Meeting: Urgent and Emergency Care System Delivery Board
Meeting Date: 18 May 2021
Key Decisions and Actions
Following discussions of the performance dashboard last month, a comprehensive presentation was provided. An overall increase in activity across all parameters of the dashboard was noted, and a deep dive analysis into ED and urgent care activity provided a breakdown of attendance data by age group and acuity, methods of conveyance and referral sources including GP practices. An analysis of CATCH step up and step down referrals showed general increase, however, it was noted not all referrals were received via CATCH, therefore, the data was not a true reflection of referral numbers.
The Board heard an update on the NHS 111 First project including achievements in phases one and two, ongoing activities and the next steps for the project. The Board noted the progress made and welcomed the continued work to further develop the project, and suggested it would be useful for further communications to be sent out regarding the project, particularly to primary care.
An evaluation of the winter plan 2020/21 was provided, including the process undertaken, outcomes of the work, current status of the schemes, feedback of what worked well and what didn’t, and key areas for learning. There was strong feedback that development of the winter plan should have commenced earlier. A roadmap for developing the 2021/22 winter plan was presented including key actions and timescales.
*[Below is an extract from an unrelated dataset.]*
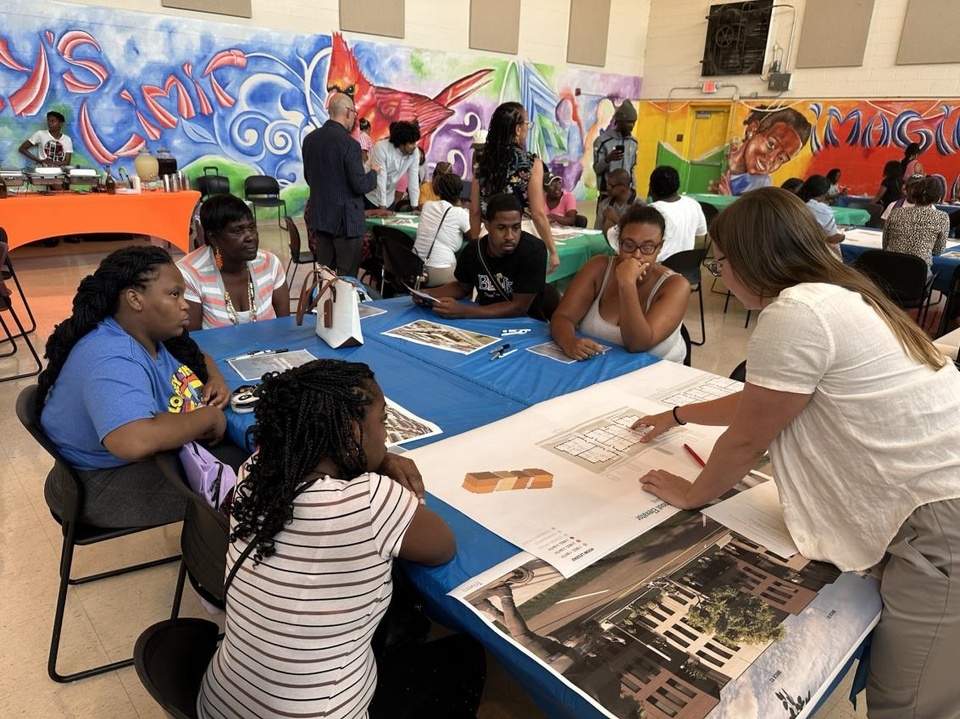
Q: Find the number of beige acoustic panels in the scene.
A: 6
It was proposed that a draft for endorsement be brought to the July Board, followed by a period of engagement and a prioritisation process with final sign off in September. It was agreed the June meeting would be used as a workshop to discuss and develop the winter plan process for 2021/22
In terms of the ICP priorities for the Board, it was agreed the leads would be Craig Frost for the winter plan and Ailsa Brotherton with Jayne Mellor and Faith Button for system flow and admission avoidance.
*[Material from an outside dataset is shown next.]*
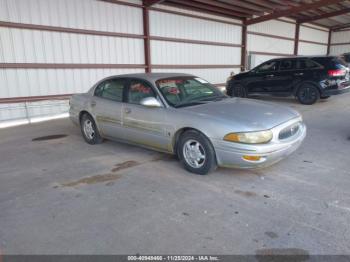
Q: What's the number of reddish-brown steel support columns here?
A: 4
The Board welcomed Marie Thompson and Peter Grace who provided an update on the Digital Health Programme including achievements, challenges and benefits, in particular the benefits to support system flow. The next step was to request support for a 6 month extension to the pilot to fully realise the benefits described. An update was provided by Ailsa Brotherton, the ICP Executive Lead for Discharge, of progress made by the ICP Discharge Group, in particular implementation of the short term actions from the CATCH review. The Group has encouraged a different way of working between partners and was continuing to progress three projects - financial sustainability, performance and reporting and pathways of access. Due to a recent increase in 0-7 day length of stay in acute beds, an additional review has been implemented of all patients in hospital for 7 days or more and work was progressing with ECIS colleagues to finalise the criteria to reside. A specific action plan has been developed for adverse discharge.
The Board noted the good progress made in all areas of work and how well partners were working together.